This has been a hard month for me, as probably anyone who has been around me knows, but I'll try to make this post less depressing than the last. :>
Last night, I started venting with a distant relative on Facebook who was very kind to listen and offer some feedback to help get me thinking about my situation.
At one point, he asked what my long-term plan was. My immediate response was to detail my plan for the next year that involves finishing my degree and paying off my student loans while living rent-free. (Well, it's not /free/. I have to work on the house while I'm there! You know, and probably babysit from time to time.)

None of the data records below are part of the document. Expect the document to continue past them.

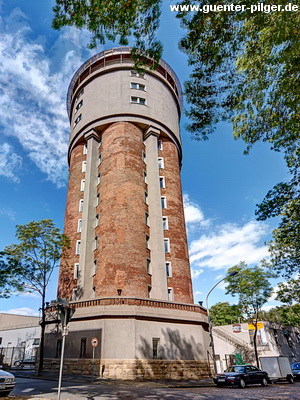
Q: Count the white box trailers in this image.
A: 1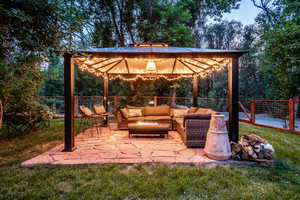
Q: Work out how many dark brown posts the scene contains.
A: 4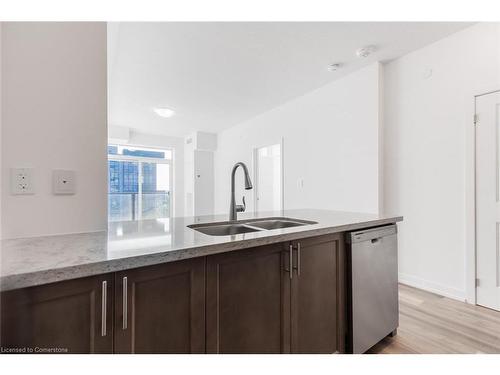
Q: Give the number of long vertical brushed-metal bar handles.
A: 4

I felt like this was a pretty good plan, all things considered. This plan will certainly reduce my financial stress, and will even improve my quality of life faster than just about anything else I could do. That's a valid goal, right?

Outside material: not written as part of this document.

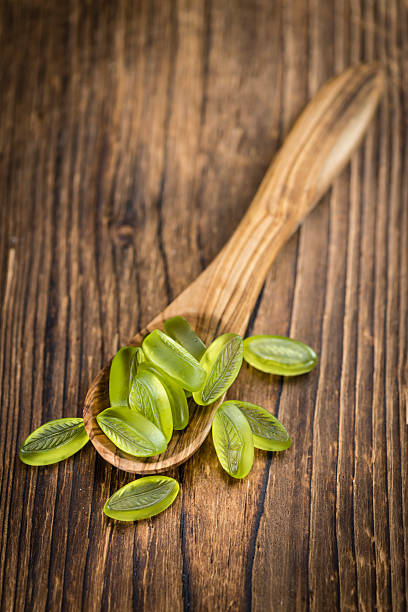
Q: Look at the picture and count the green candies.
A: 12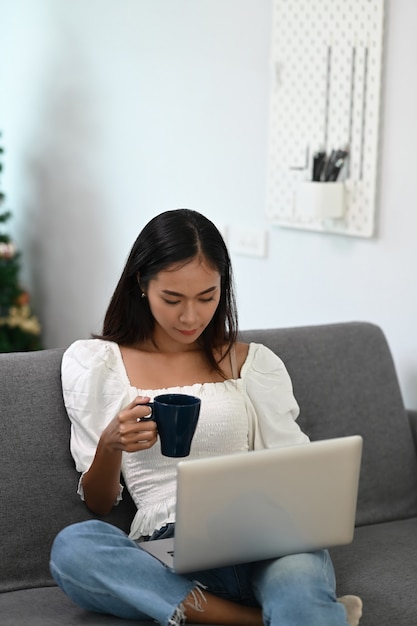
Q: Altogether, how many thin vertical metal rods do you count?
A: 3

His response was, "But why did you go to school? What do you really want to do? Your ambition? Your dream? Your passion?"

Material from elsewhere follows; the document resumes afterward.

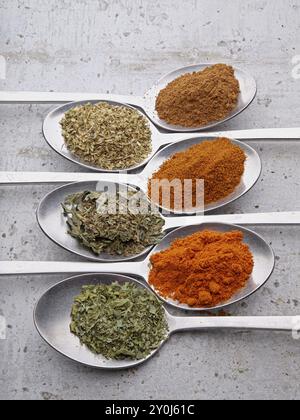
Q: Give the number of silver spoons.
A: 6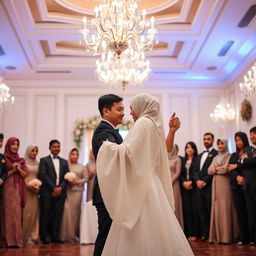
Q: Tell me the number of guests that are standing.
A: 12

His question kind of pulled me up short, because he makes a valid point.
I have lost my passion.
You're supposed to want more. You're supposed to have ambition. You're supposed to have a dream.
But let's get real and think about it for a second. Isn't wanting more what got us all in this mess in the first place?
Isn't it misplaced idealism that put our country massively in debt?
Isn't it ambition that crippled our economy?
Isn't it wanting more that caused the housing market to crash?
Why isn't it okay to just want 'enough'?